Some glioma tumors such as glioblastoma leave most patients with a short life expectancy and little hope. Over the past fifteen years, treatment advancements have not improved life expectancy by more than four months. A tumor's location often makes complete surgical resection impossible or very dangerous. Typical chemotherapy drugs are not very successful since it is difficult to get them to pass into the brain. The most aggressive brain tumors such as glioblastoma can even become resistant to chemotherapy.

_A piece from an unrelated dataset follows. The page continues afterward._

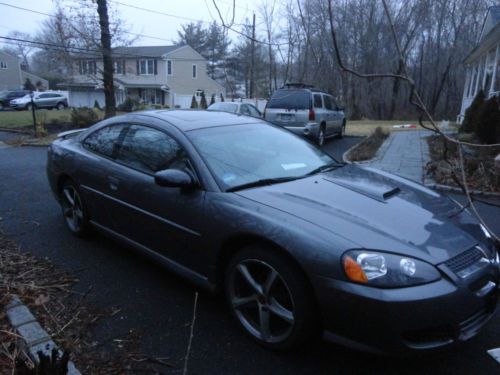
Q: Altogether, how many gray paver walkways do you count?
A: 1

Recent medical advances show a lot of promise. Some neurosurgeons have pioneered new surgical techniques to allow for more accurate tumor resection. Certain new and repurposed drugs are being used, often in combination, with better success. The focus of research for these aggressive brain tumors has shifted away from dangerous radiation therapy and often debilitating chemotherapy. The promising future focuses more on vaccines and the immune system, individualized targeted treatments, and better surgical techniques.
This is where we need your help. Brain tumors are not as common as most other cancers. By pure numbers, they just don't attract enough attention for adequate research funding. However, brain tumors have left their mark locally by affecting the families of five physicians right here in Summit County. Currently there are some very exciting research ideas that are unable to get the funding needed to complete the research to make the treatment applicable to the patients that desperately need it. Most leading researchers admit that they spend more time soliciting funds than doing actual research.